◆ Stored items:
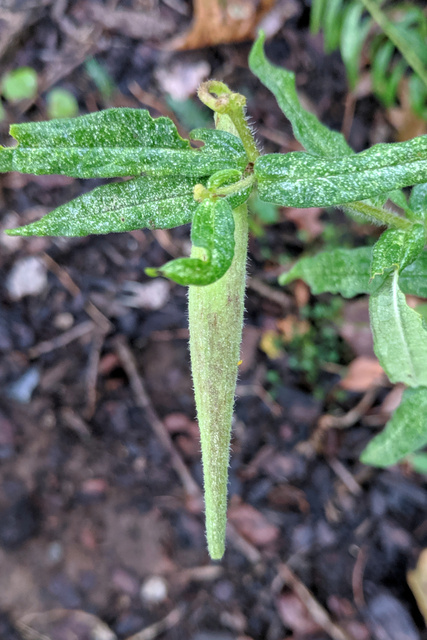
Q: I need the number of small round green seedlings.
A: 2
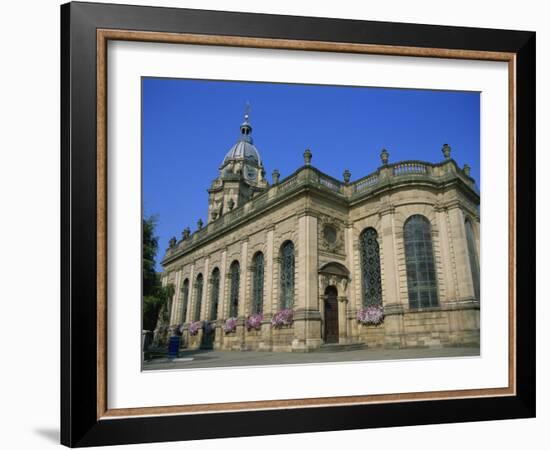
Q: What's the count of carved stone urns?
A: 11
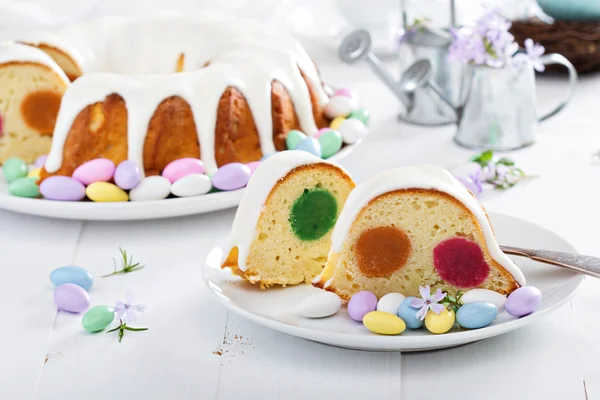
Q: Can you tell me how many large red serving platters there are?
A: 0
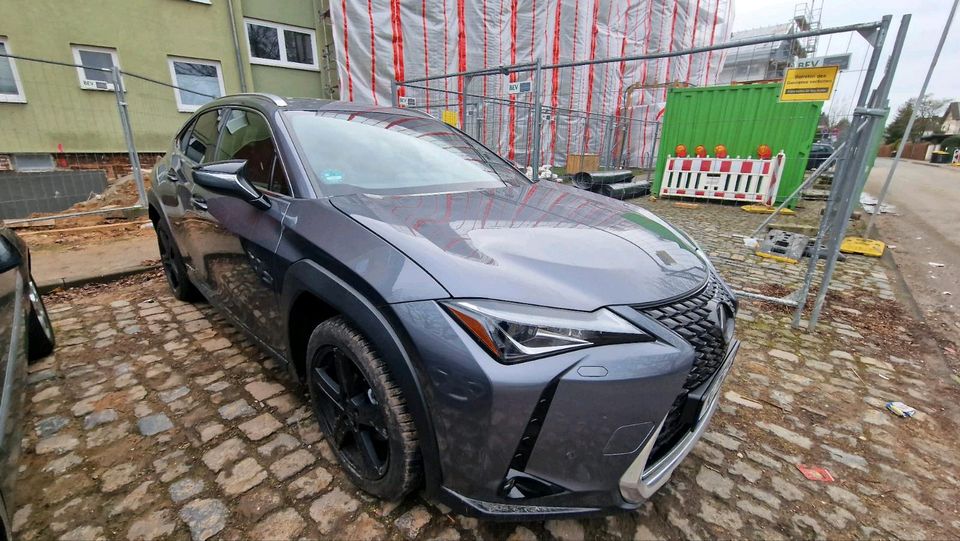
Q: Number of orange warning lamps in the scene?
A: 4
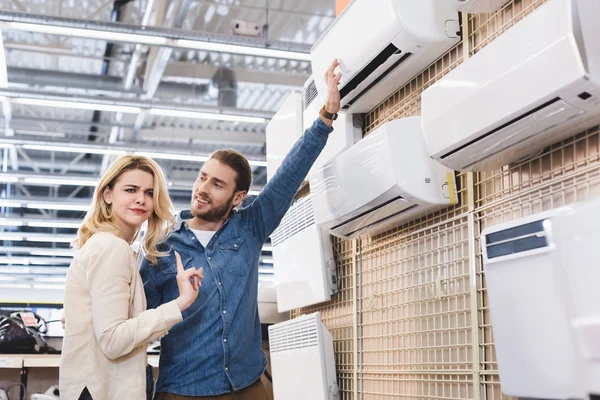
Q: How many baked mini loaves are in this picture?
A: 0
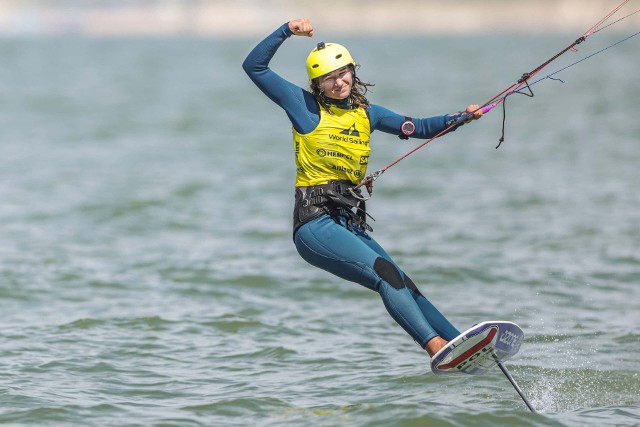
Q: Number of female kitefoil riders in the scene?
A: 1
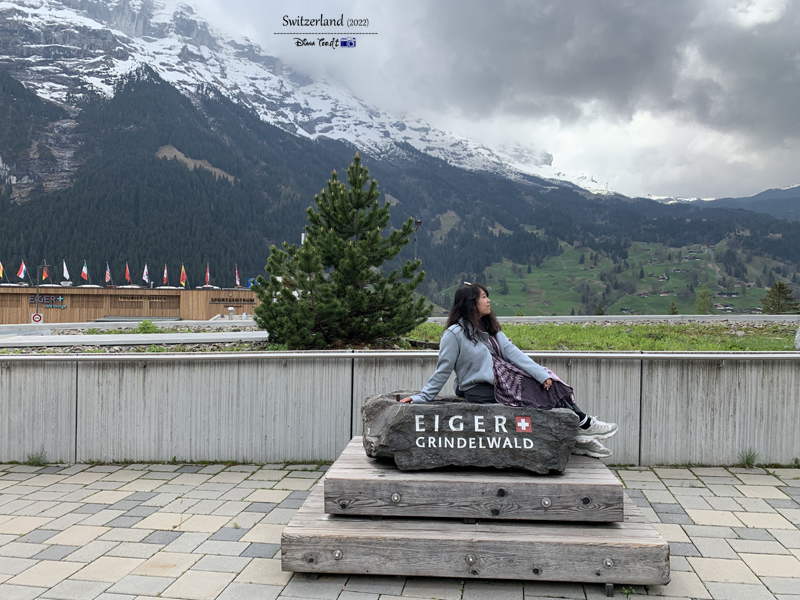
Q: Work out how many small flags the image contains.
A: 12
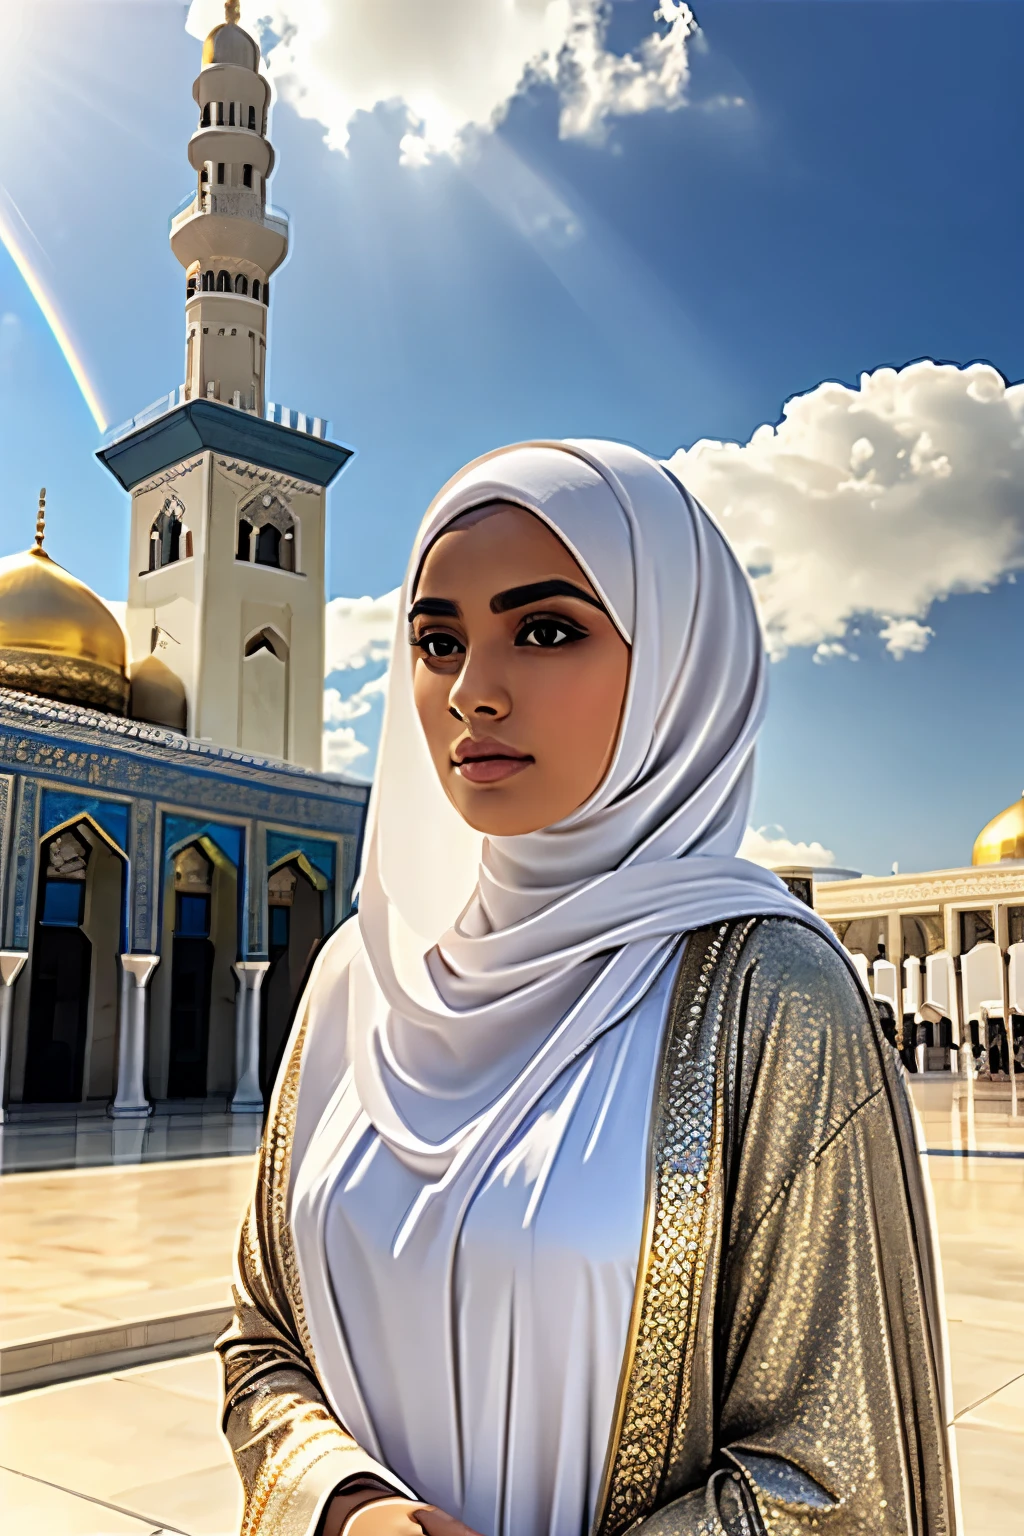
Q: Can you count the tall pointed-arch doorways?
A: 3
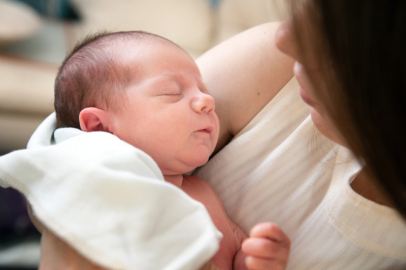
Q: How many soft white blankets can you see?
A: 1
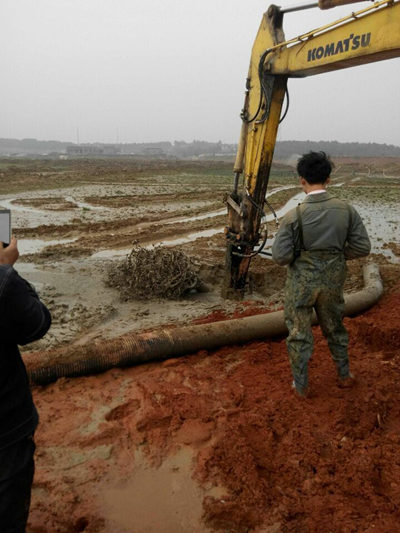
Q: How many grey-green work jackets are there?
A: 1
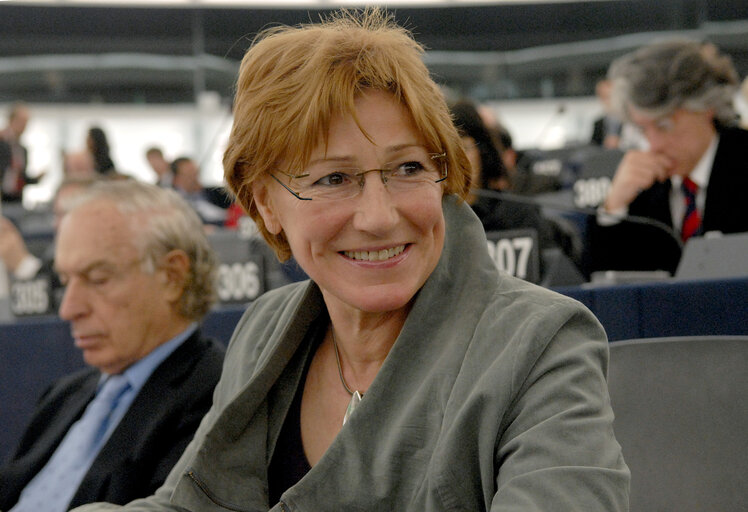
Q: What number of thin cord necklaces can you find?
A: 1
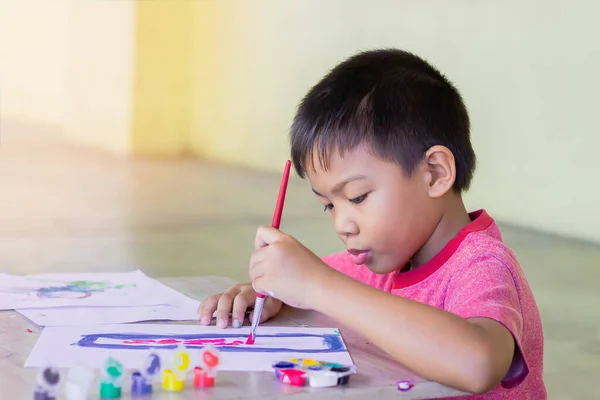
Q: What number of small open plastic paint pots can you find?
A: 6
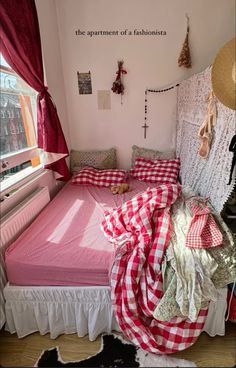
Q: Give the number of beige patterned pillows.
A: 2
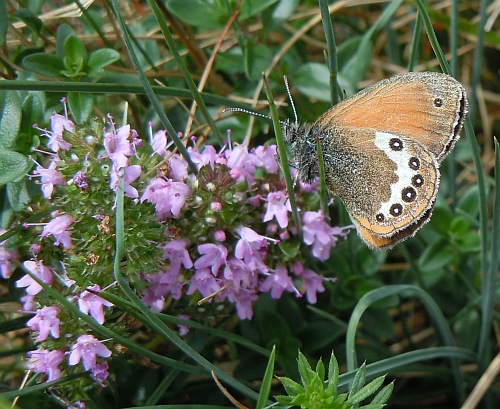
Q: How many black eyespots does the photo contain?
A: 7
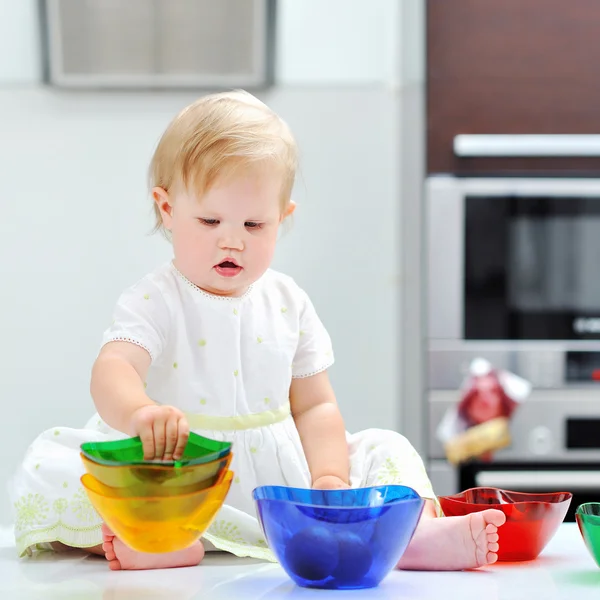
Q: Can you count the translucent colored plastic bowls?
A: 6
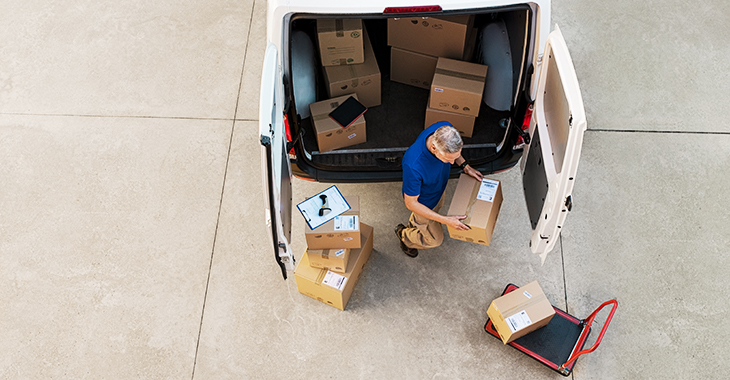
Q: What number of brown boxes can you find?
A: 12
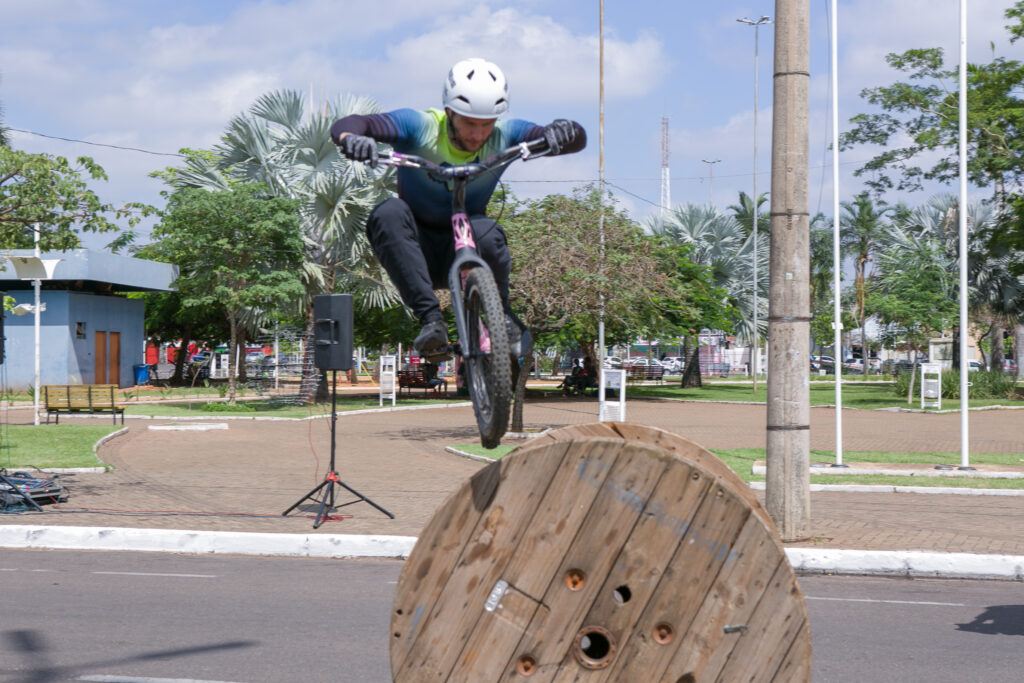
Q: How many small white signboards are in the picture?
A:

◆ Problem details:
Scan the entries for lines holding the string "What", then copy every one of them.

◆ Response to this exercise:
Q: What's the count of carved stone urns?
Q: What number of thin cord necklaces can you find?
Q: What number of small open plastic paint pots can you find?
Q: What number of brown boxes can you find?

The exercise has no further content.